[Counting data with pictures]
::::::::
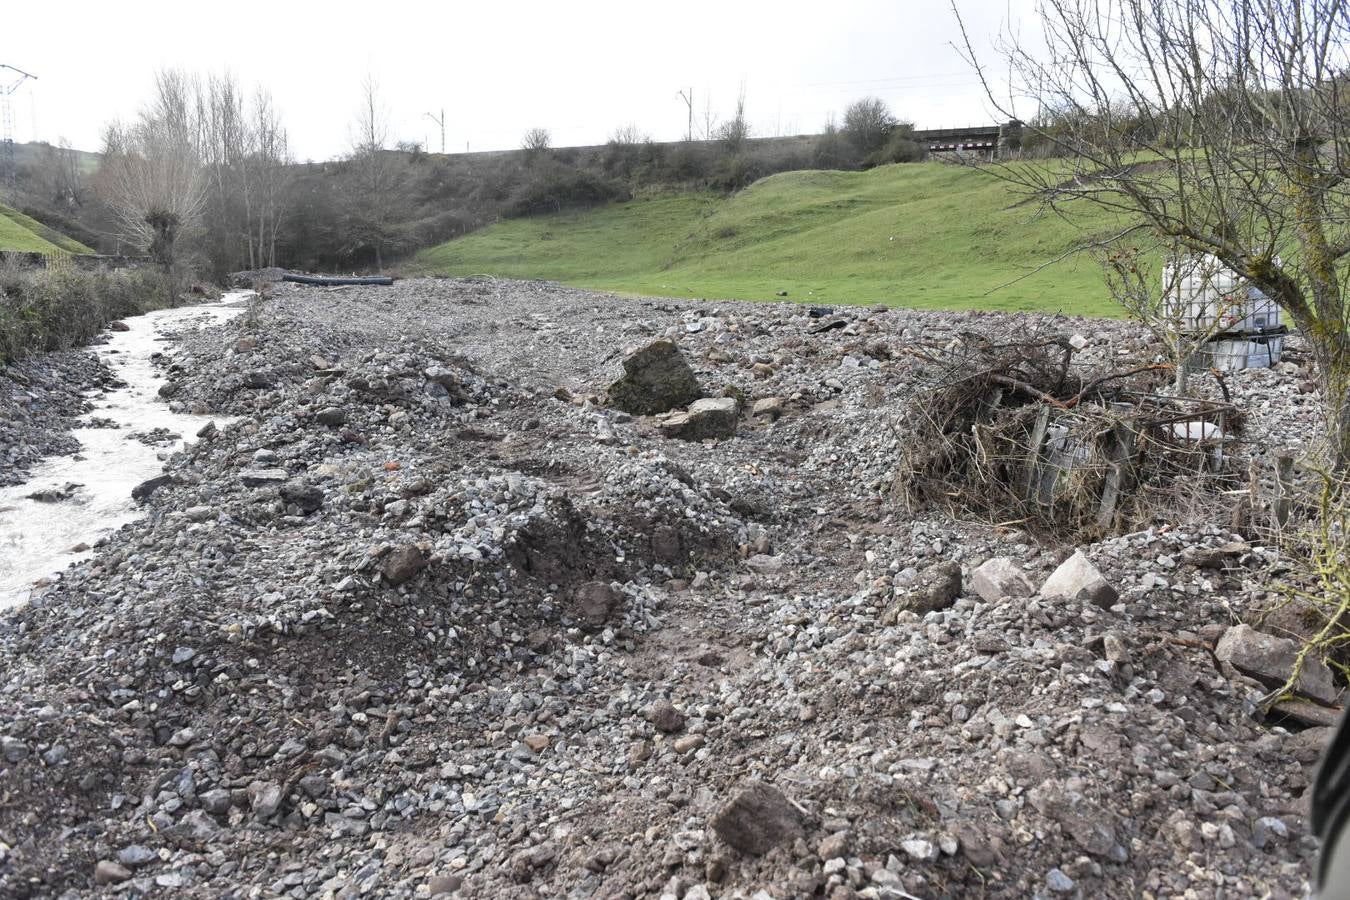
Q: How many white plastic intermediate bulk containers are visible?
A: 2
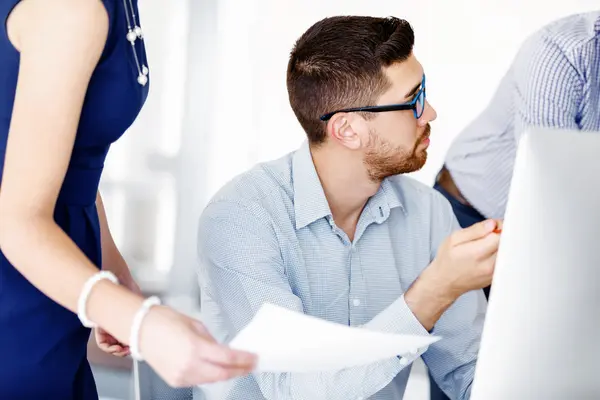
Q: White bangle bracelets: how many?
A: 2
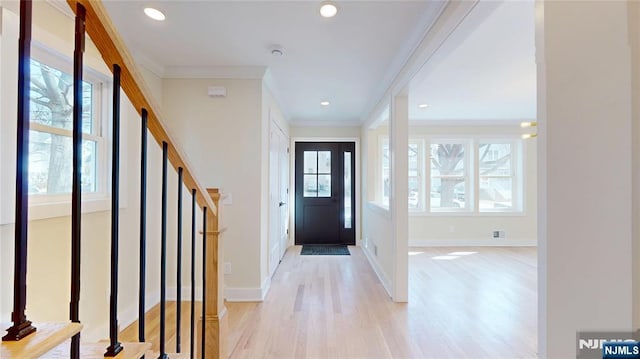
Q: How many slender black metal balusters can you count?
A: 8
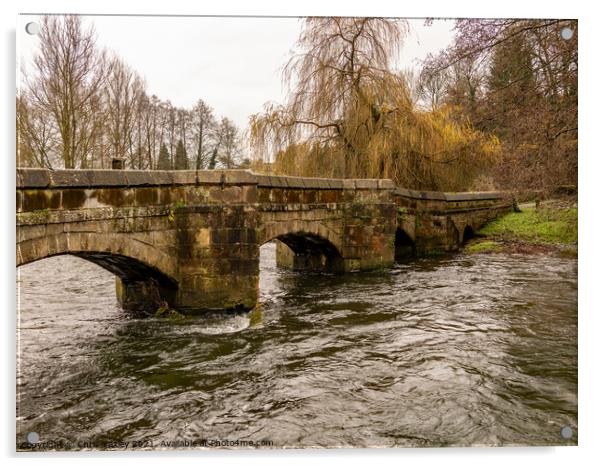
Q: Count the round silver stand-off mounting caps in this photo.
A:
::::::::
_Action item_: The copy must include every record exactly and none of the pictures.

_Written reply_:
Q: How many white plastic intermediate bulk containers are visible?
A: 2
Q: White bangle bracelets: how many?
A: 2
Q: How many slender black metal balusters can you count?
A: 8
Q: Count the round silver stand-off mounting caps in this photo.
A:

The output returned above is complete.